Task to carry out:
Look through the material below and give the number of lines where the string "dark" appears, without any other words.

Supplied data:
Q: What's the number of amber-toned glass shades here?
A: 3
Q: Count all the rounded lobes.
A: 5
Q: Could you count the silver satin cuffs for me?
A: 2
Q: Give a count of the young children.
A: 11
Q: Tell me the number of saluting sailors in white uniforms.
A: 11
* * *
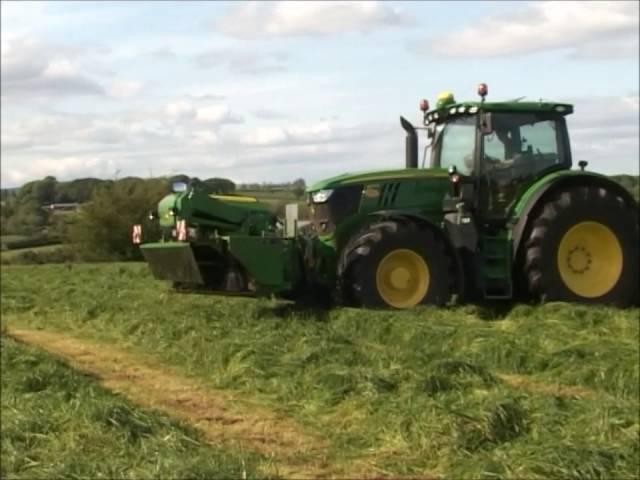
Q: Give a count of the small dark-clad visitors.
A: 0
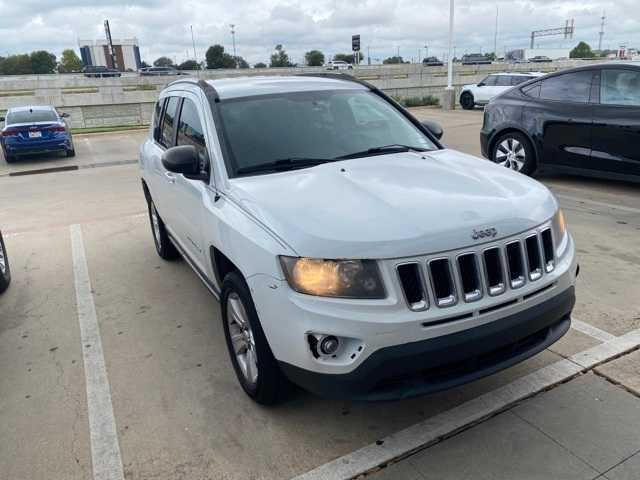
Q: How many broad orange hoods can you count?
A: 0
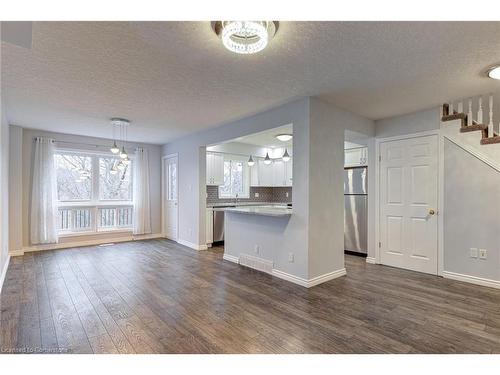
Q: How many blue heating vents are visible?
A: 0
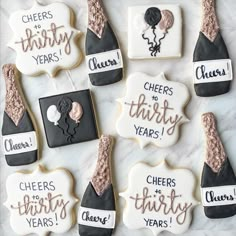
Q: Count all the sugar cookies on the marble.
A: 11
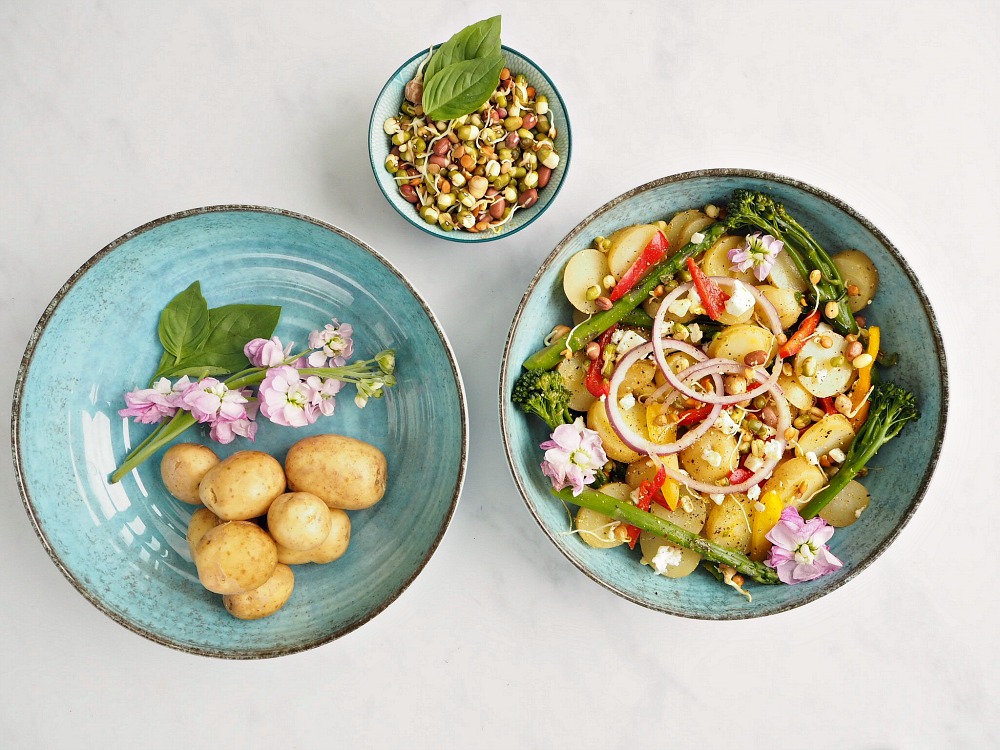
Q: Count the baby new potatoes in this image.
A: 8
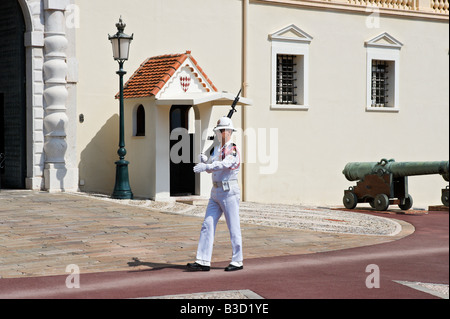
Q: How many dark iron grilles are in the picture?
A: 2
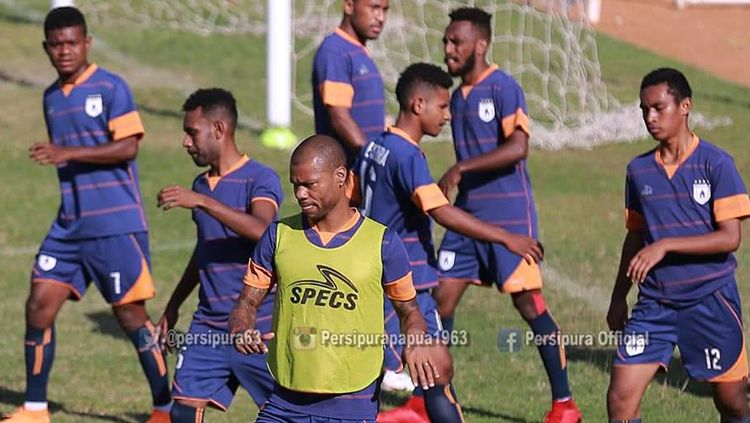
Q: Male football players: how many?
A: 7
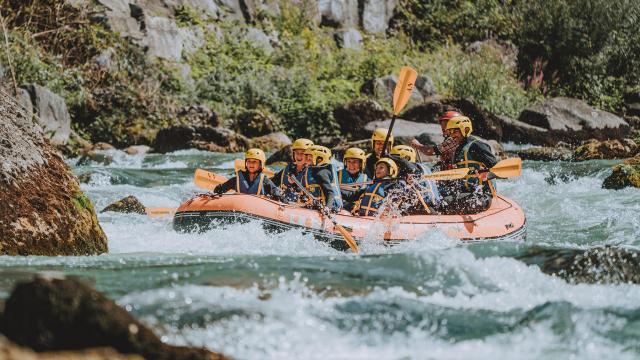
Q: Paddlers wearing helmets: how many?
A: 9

Output:
2